Lawmaker: Don't repeat light-bulb fiasco

Hearing held on bill to outlaw future energy-conservation efforts like Allegheny Power's

Hearing held on bill to outlaw future energy-conservation efforts like Allegheny Power's

February 20, 2008|By ANDREWS

ANNAPOLIS - A Western Maryland delegate steamed about a failed light-bulb promotion lobbied Tuesday to outlaw future energy-conservation efforts that leave customers in the dark.

Del. Kevin Kelly, D-Allegany, testified for his bill to prohibit the Maryland Public Service Commission from approving any effort like one that went sour for Allegheny Power.

He said customers who thought they were getting free light bulbs were "absolutely livid" when they found out they were being charged.

Some people worried about the effect Kelly's bill would have on energy-saving measures testified against it before the House Economic Matters Committee.


Johanna Neumann of the Maryland Public Interest Research Group, a nonprofit organization, called Allegheny's bulb distribution "extremely poorly administered," but said Kelly's idea would "kill" other worthwhile efforts.

Representatives from utilities, the PSC and the Office of People's Counsel, a utility advocate for the public, also urged that the bill be defeated, saying it would thwart meaningful conservation.

However, the Consumer Protection Division of the state attorney general's came out in favor of it.

Gov. Martin O'Malley has called for the state to work on energy efficiency measures to reduce projected electricity demands. Otherwise, outages are possible.

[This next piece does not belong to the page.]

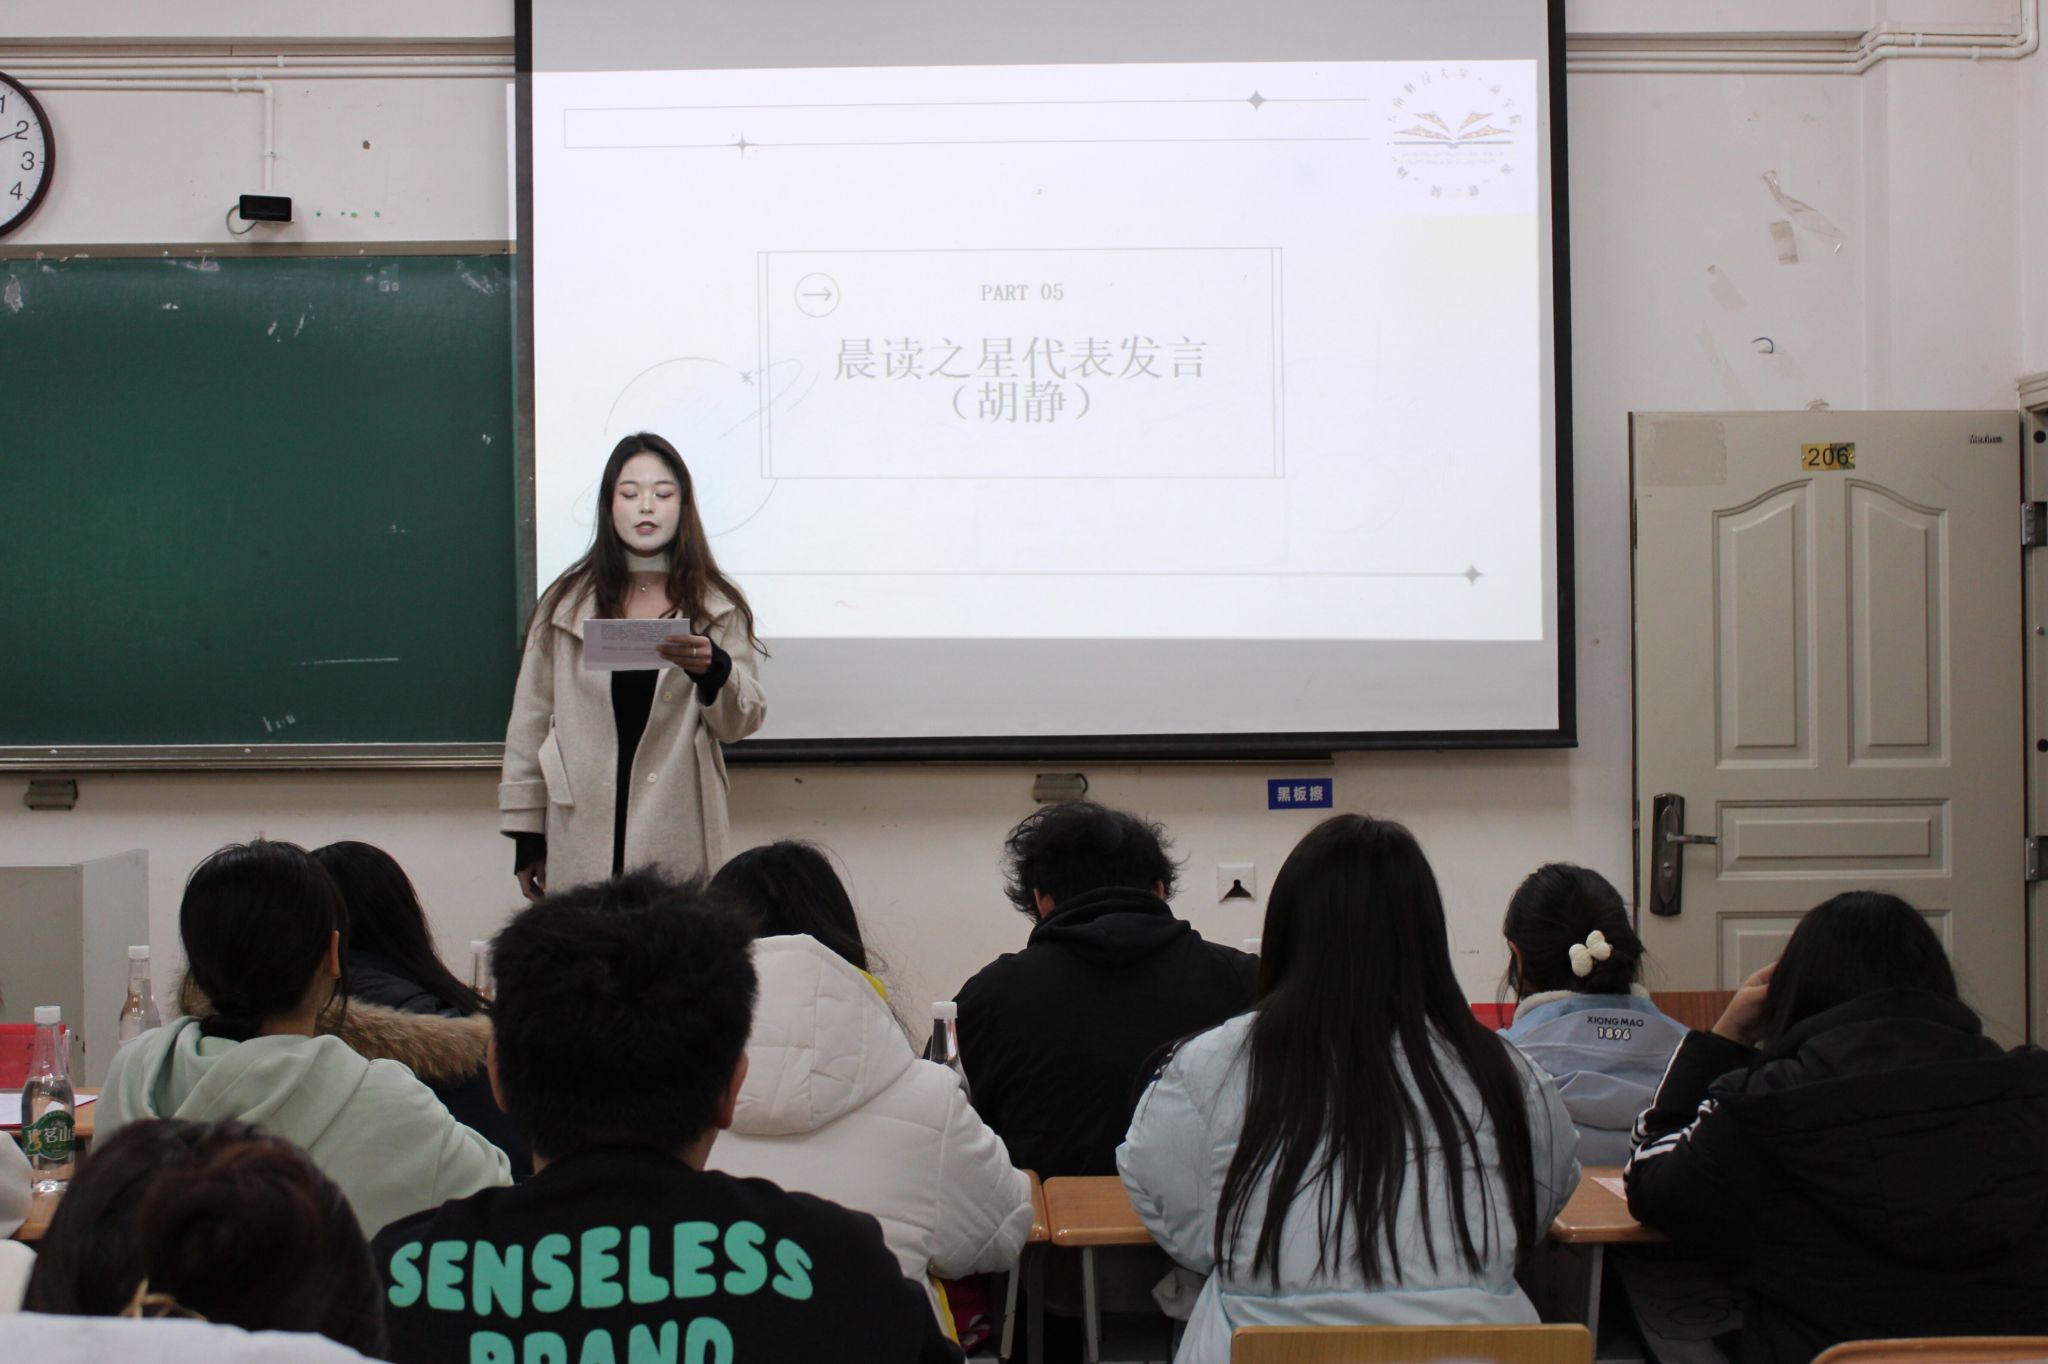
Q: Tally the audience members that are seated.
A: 9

Last year, Allegheny Power mailed two-bulb packages to all of its roughly 220,000 residential customers in Maryland.

The fluorescent bulbs are said to be energy efficient and would save customers money, over time.

However, when a Herald-Mail story in January pointed out that Allegheny was charging each customer $11.52 for the bulb program, customers and lawmakers reacted angrily.

The PSC approved the conservation program in September. But, at a hearing in Baltimore in January after the distribution went awry, PSC members chastised Allegheny, alleging the utility botched the program, particularly by not clearly explaining the surcharge to customers.

Allegheny agreed that its shareholders would eat the cost of the $2.5 million program and customers wouldn't be charged. It has apologized for its handling of the distribution.

With that backdrop, Kelly urged the Economic Matters Committee on Tuesday to add a legislative safeguard.

He said other utilities in the state have rolled out similar efficiency programs, by sending redeemable coupons instead of the bulbs themselves.

His bill requires utilities to get customers' written approval before charging them for an energy-saving product or service, but Kelly said he's willing to amend the bill to simply require notification.

He also is calling for refunds going back to Sept. 1, 2007, for any energy conservation surcharge that was not authorized in writing by a customer.

Del. Warren E. Miller, R-Howard, a member of the Economic Matters Committee, said he supports the bill.

"You shouldn't send something to somebody's home they're not going to use," he said.